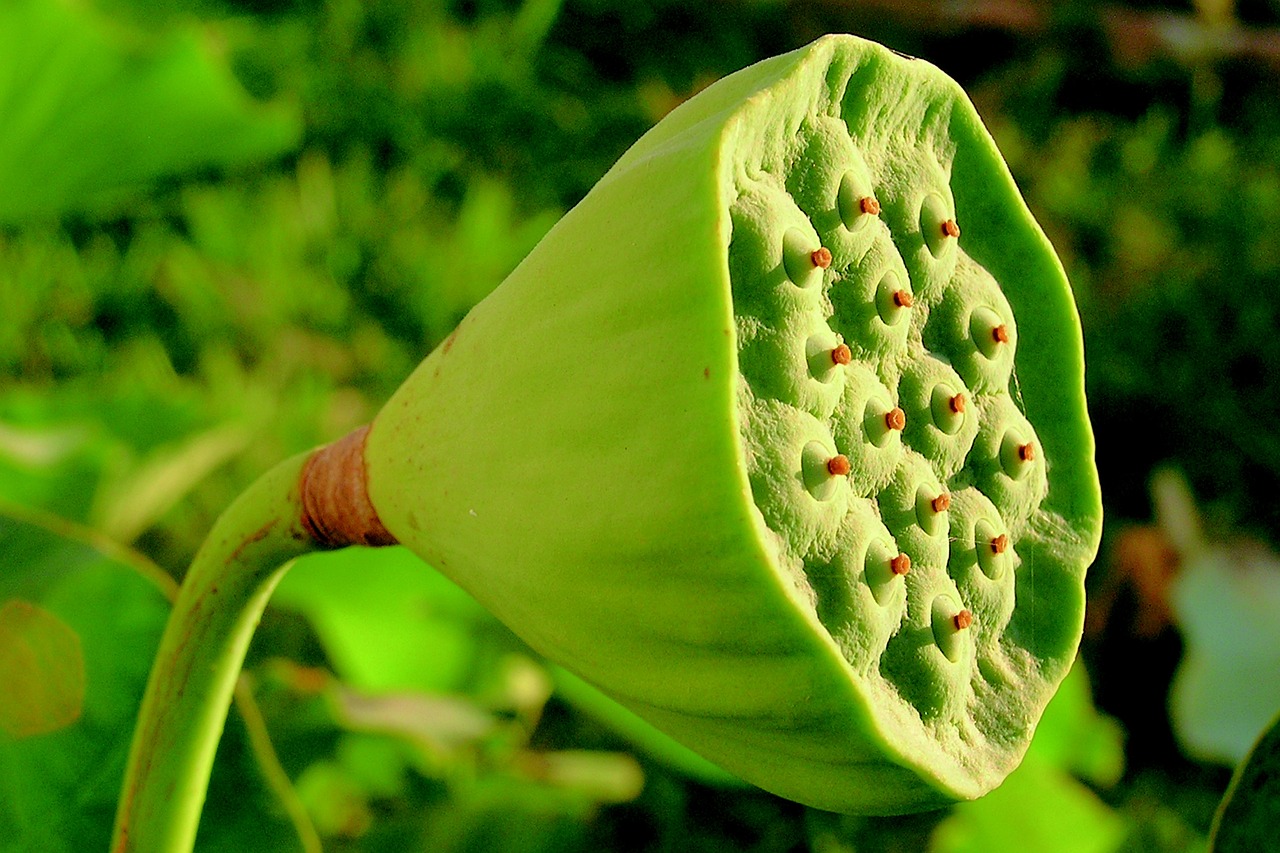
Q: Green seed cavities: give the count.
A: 14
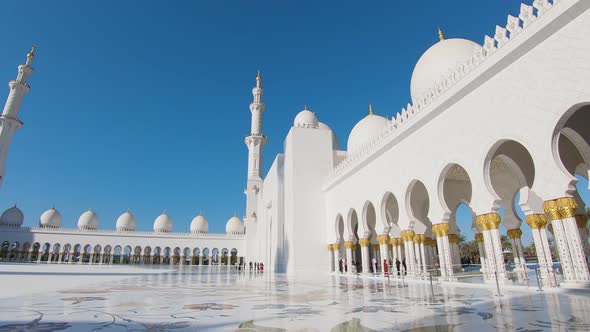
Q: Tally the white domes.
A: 11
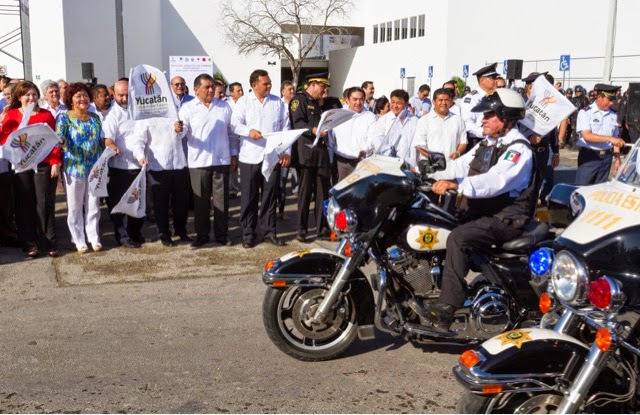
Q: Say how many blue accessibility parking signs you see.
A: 5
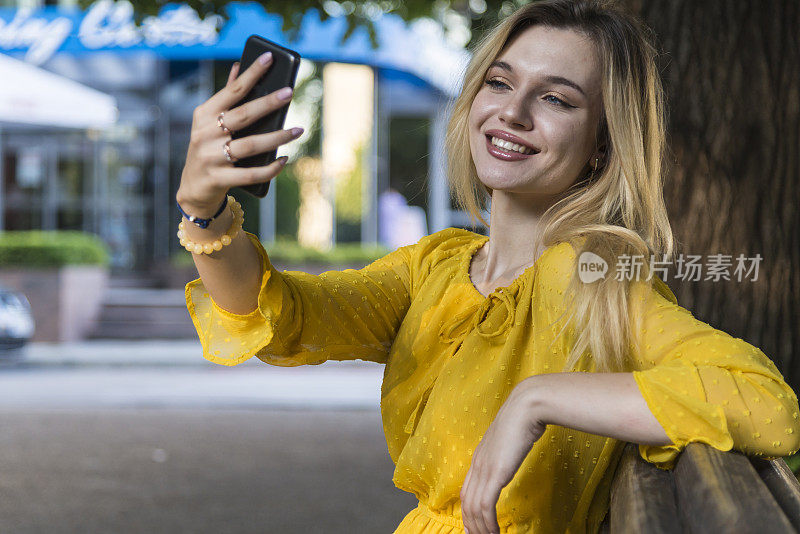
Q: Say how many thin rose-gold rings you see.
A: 2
___
• _Problem requirements_
Those lines of the records that contain the string "many" should be identified and copied.

• _Answer box_
Q: Say how many blue accessibility parking signs you see.
Q: Say how many thin rose-gold rings you see.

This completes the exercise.